Migrating depositories to PostgreSQL in practice

In the previous blog "Arcsynchro and PostgreSQL depository databases", I wrote about the ways in which we managed to speed up the work of the arcsynchro tool in filling depositories in the PostgreSQL database. At the same time, I wrote that this acceleration took place within the project of conversion of depository databases of a specific customer. Today, the migration phase of old depositories is successfully completed - let's look at how it went and how long it lasted.
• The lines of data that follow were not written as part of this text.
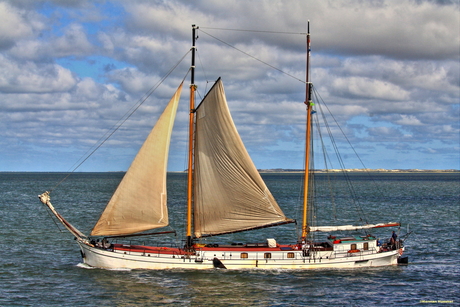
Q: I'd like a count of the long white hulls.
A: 1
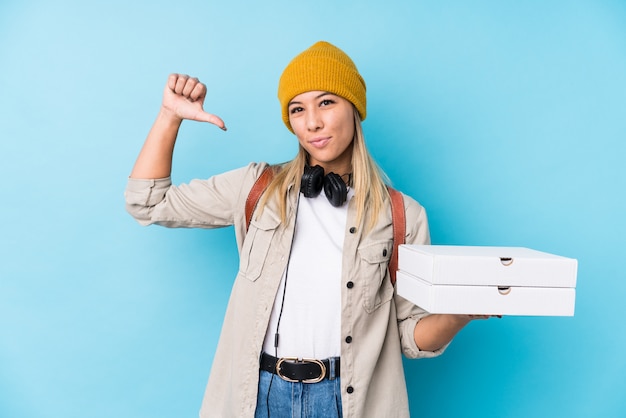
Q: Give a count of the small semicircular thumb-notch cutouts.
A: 2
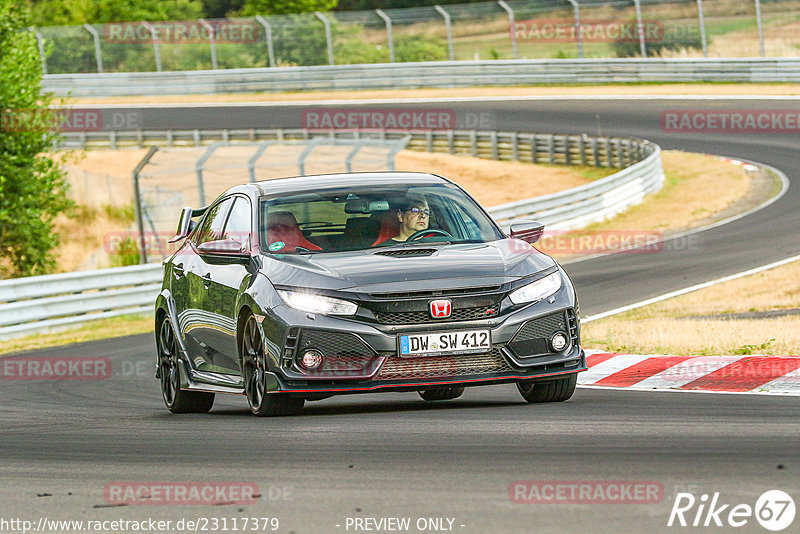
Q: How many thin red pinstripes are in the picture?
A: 1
First of all, I would like to state that this was one of the biggest (if not the biggest) migration of depository databases from Oracle to PostgreSQL that we did or we ever will do. Why? For the simple reason that this MES system was put into production in 2004 and the depositories were enabled at the beginning of 2006. There are currently 146 monthly depositories. In addition, depository segments are also active in this application, so 5 segments (0-4) are created every month.
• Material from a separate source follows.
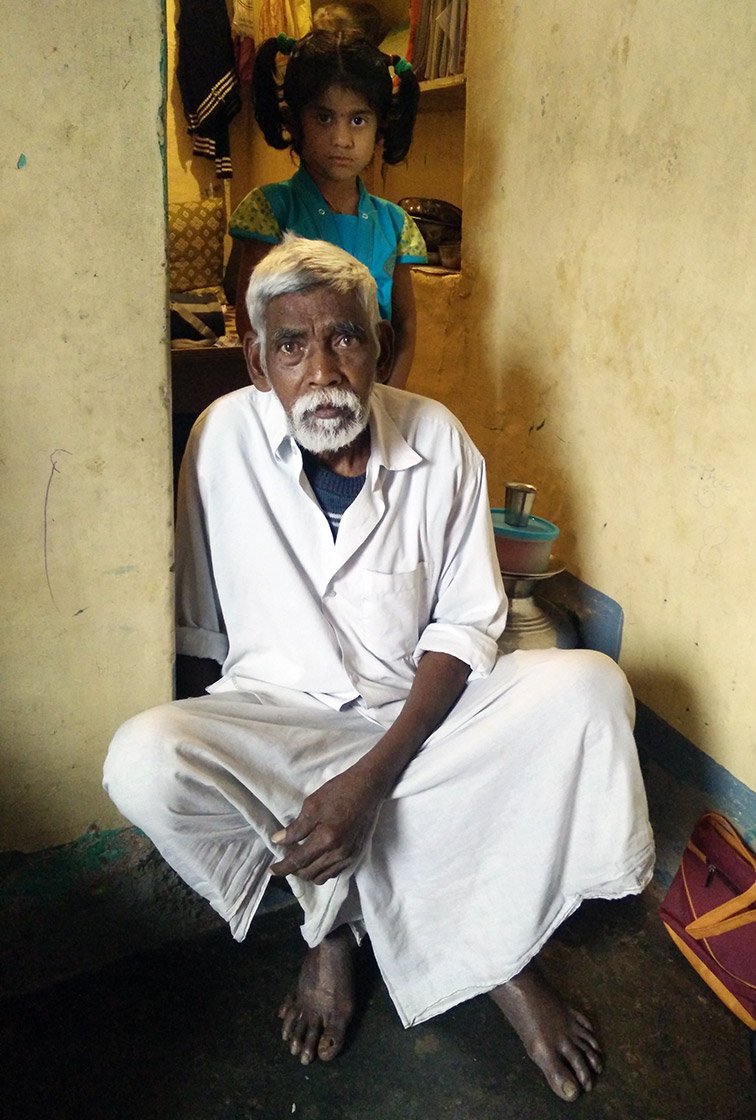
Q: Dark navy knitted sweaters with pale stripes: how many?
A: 2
Figure 1: Beginning and end of the list of depositories - 146 depositories in 12 years

The size of depositories has gradually increased due to the development and expansion of the MES system - the depository segments from January 2018 on the Oracle platform are already over 70 GB.
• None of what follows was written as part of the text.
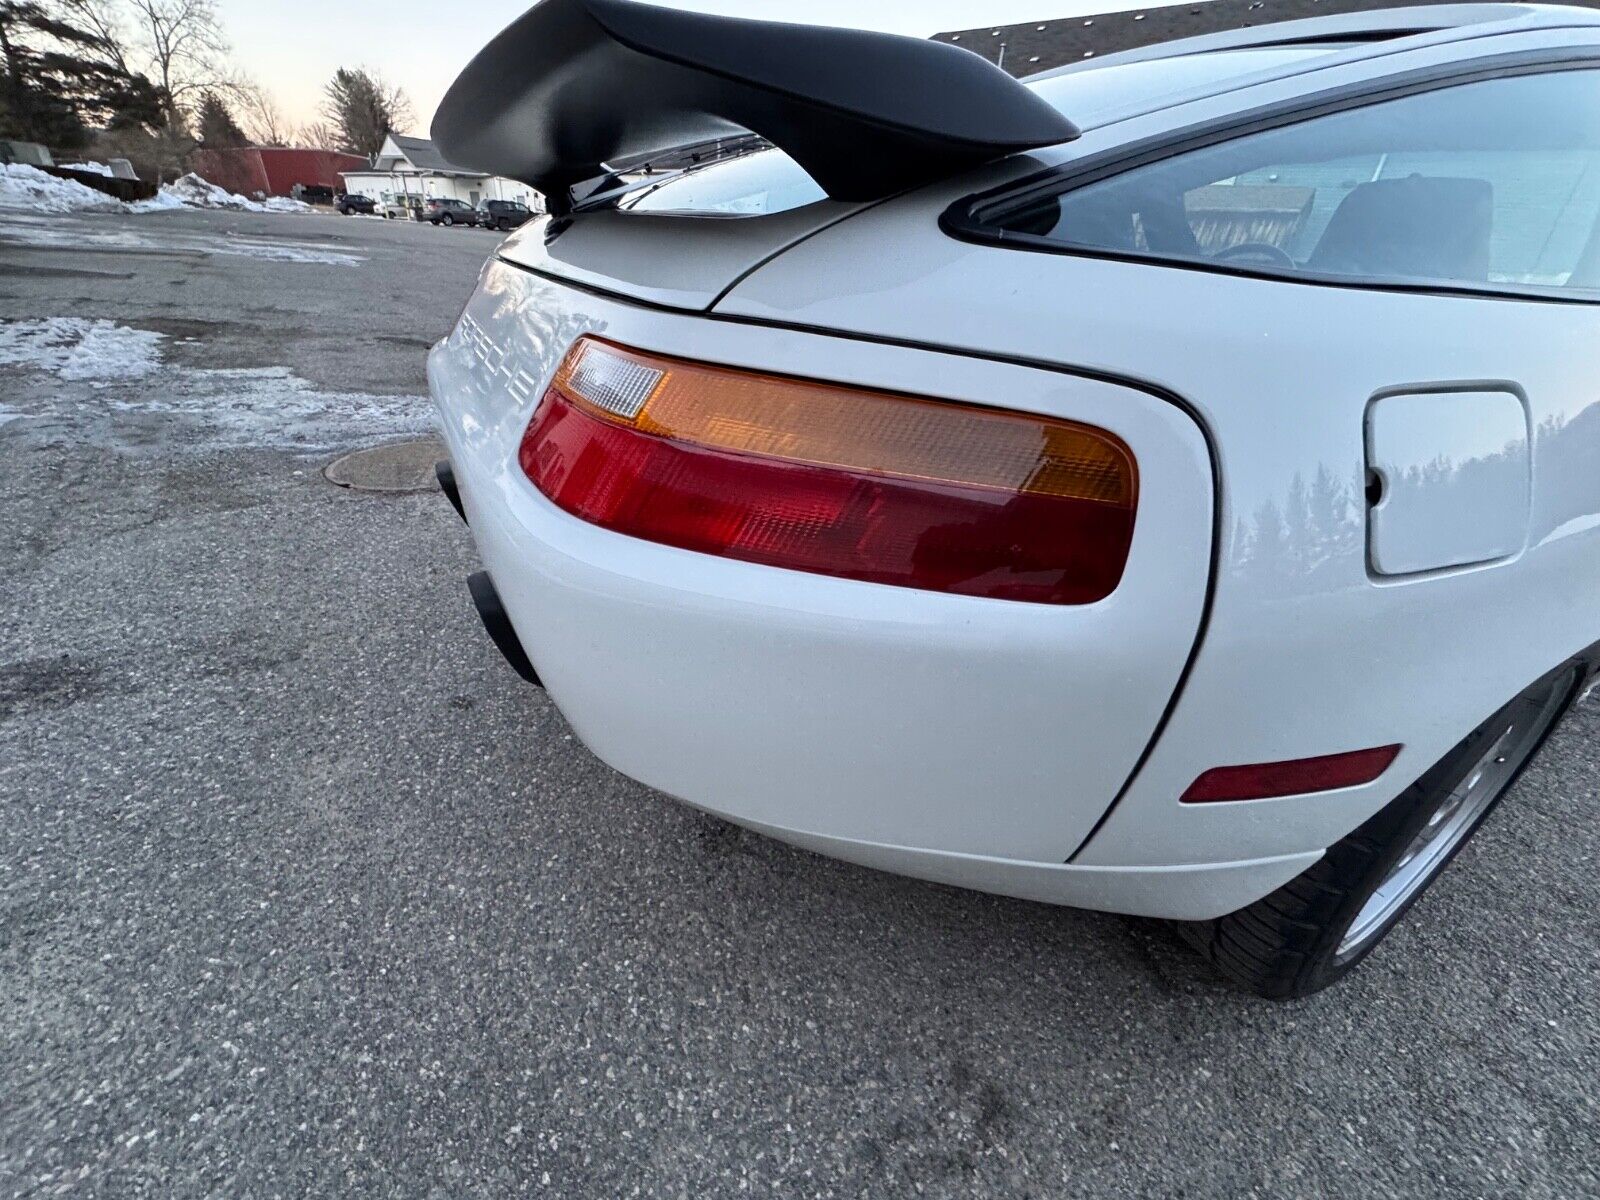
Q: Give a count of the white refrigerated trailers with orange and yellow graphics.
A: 0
Figure 2: the size of depositories for January 2018 is 71700 MB.

Interestingly, the archive contains a configuration of more than 58,000 archive objects, many of which are structured archives - as a result, more than 96,000 startup values are read from the database when the archive is started.

Figure 3: Archive listings at startup show the existence of 291 structured archives for which time slices are enabled, and more than 96,000 start values (read in about 20 seconds from the table filled in when the archive is shut down).

So how did the migration to PostgreSQL go?

The first phase was the migration of the archive database. An archive was run over the empty archive database, which created tables in the database and started filling it with data. Subsequently, data from the Oracle archive were migrated to the archive using the arcsynchro utility. The migration took place between October 6, 2017, and October 29, 2017.

Figure 4: The archive database has a size of 1.67 TB and takes up 762 GB on disk

Subsequently, we created a separate PostgreSQL database for each depository segment and initialized its structure with a script. Subsequently, it was necessary to run arcsynchro for each depository segment to migrate data from Oracle to PostgreSQL.

The migration started on October 31, 2017, and ran from the newest depository to the oldest. At the end of November (24.11), the “file mode” was used for the first time during the migration, which accelerated the migration more than three times by using external tables (foreign tables) represented by files on disk. The filling phase lasted until February 25, 2018, i. almost 3 months.

During this time, we gradually created more and more depository databases. In addition, it was necessary to solve problems with the number of connections to these databases - the archive kept one open connection to each depository database (for reading data), which consumed system resources (memory, handle) on the PostgreSQL server-side. Therefore, the read functionality for PostgreSQL depositories has been modified so that connections open and close dynamically while reading - the advantage is, in addition to saving system resources, that reading a specific depository by multiple tasks is no longer serialized due to using one common database connection, but each task opens its own connection.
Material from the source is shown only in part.